What’s the best encouragement you’ve ever received in pursuing your artistic talents? 
A few years ago, back in Los Angeles, I found out I did not get a part that I really, really thought I was going to get. I was devastated. My mother, who along with my father, has tirelessly championed my artistic dreams, told me: Lydia, “Dad and I are proud of you, not because you are successful, but because you continue to persevere in spite of all that is against you. You are marvelous—today. When you do succeed, we will be happy for you, but no more proud than we are today.” Those words still bring very sweet tears to my eyes.

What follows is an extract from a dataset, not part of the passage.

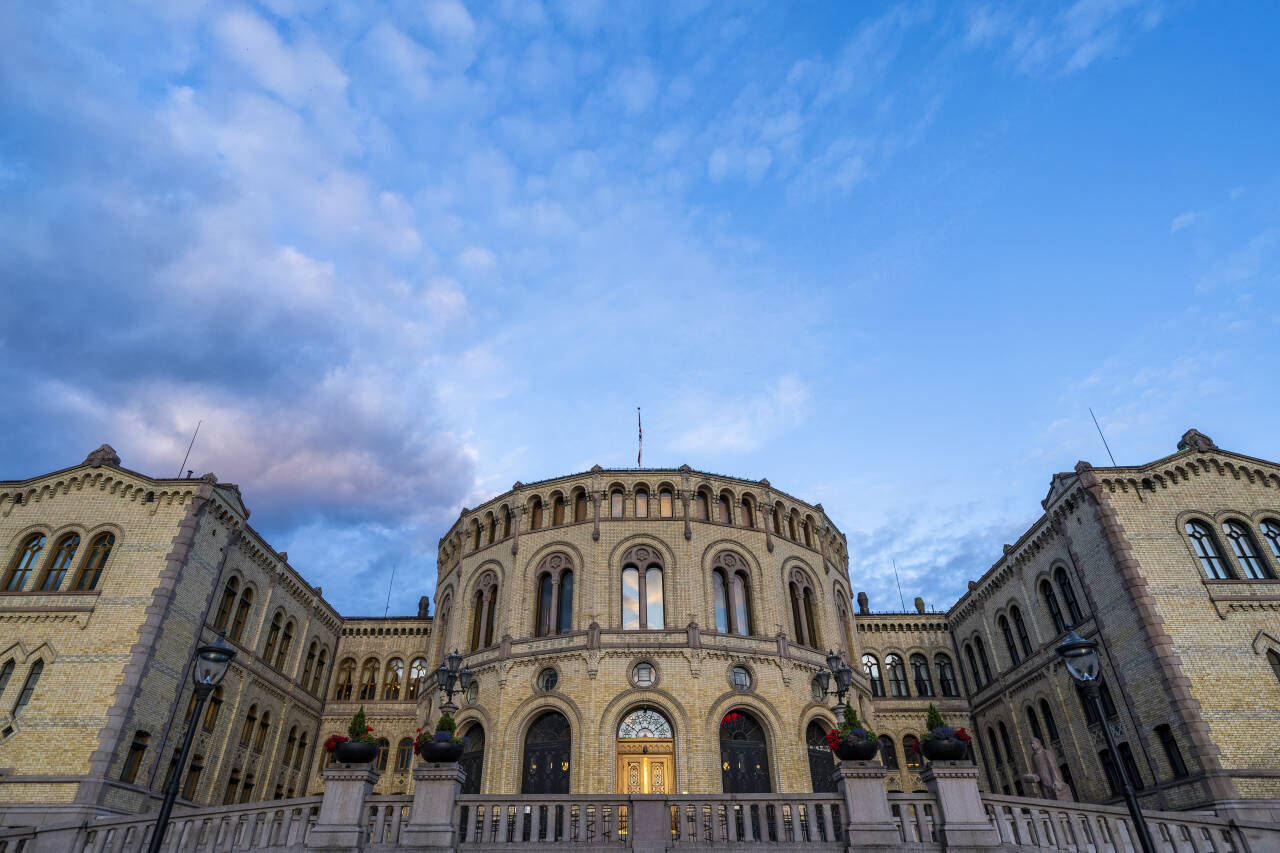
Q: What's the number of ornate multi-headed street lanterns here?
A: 2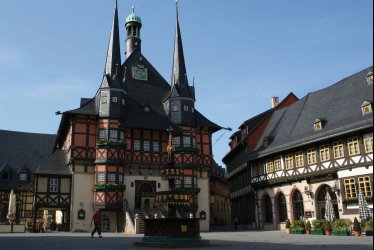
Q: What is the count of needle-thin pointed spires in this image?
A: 2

What do you love most about your creativity? 
Creativity is life! I truly believe it makes the world go round. The innovations of creative people are what lift us out of poverty, connect us to our fellow humans and facilitate everything basic and bountiful in our everyday world. Making things is my direct entry point into that same flow of genius. What I make makes my world—and the world around me too.

If you could take a year off with no financial or time restraints, what would you spend a year doing and where would you do it?
I would spend a year in Okinawa, Japan, training for my black belt in Karate! I studied Shotokan Karate for three years in L.A. and am currently a brown belt. I absolutely love the martial arts. Maybe I’ll score a book deal and get to write about training where it all began! That would be a treat!

Describe what success looks like for you.
Success is loving other people through your gifts. Naturally I aspire to do that alongside the best, most talented people, and at the highest levels of my field(s), but I have learned that true success depends on being able to live out your calling wherever you are. Regardless of whether or not anyone ever notices me or what I make, I still get to make beautiful things. As long as I’m doing that, and loving the people around me as I do, I’m walking in the way of greatness.